NFL player Pierre Garçon sues FanDuel fantasy sports site

Pierre Garçon is charging FanDuel with illegal procedure.

The Washington Redskins receiver contends that the fantasy sports site uses his likeness and those of other NFL stars for commercial purposes without their permission, according to a suit filed on Friday by Garçon with the U.S. District Court in Maryland.

FanDuel makes millions of dollars using players’ images without compensating them, contends Garçon, who says that violates the players’ rights to publicity.

“FanDuel continues to promote and operate its daily fantasy football contests on the backs of NFL players, whose popularity and performance make the defendant commercial daily fantasy football contest possible,” Garçon alleged in court papers.

The suit adds to the controversy over sites such as FanDuel and
DraftKings, which allow contestants to assemble rosters of NFL players and compete for cash prizes based on the performance of their teams.

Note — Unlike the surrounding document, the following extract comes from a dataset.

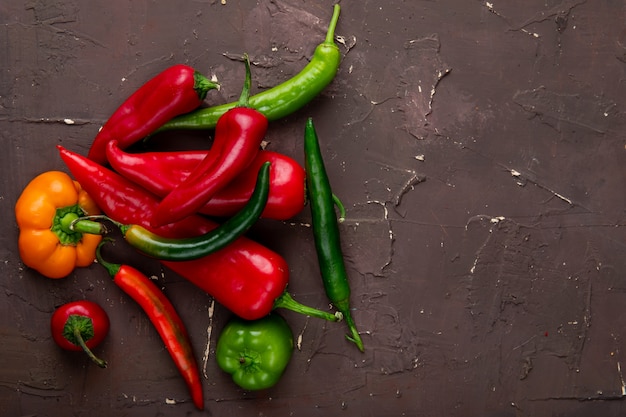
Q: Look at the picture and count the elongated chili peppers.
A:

Though critics charge fantasy sites with hosting illegal gambling, the sites operate pursuant to a federal law passed in 2006 that authorizes simulated sports games that pay out based on the “relative knowledge and skill” of participants.

FanDuel garnered $57 million in revenue and paid out $2 billion in prizes last year, Garçon charges.

For its part, FanDuel says the suit lacks merit, citing the federal statute.

FanDuel counts the NBA and NBC Sports among its investors. Major League Baseball owns part of DraftKings. In a letter released Thursday, FanDuel’s CEO wrote that the company would back “sensible regulation.”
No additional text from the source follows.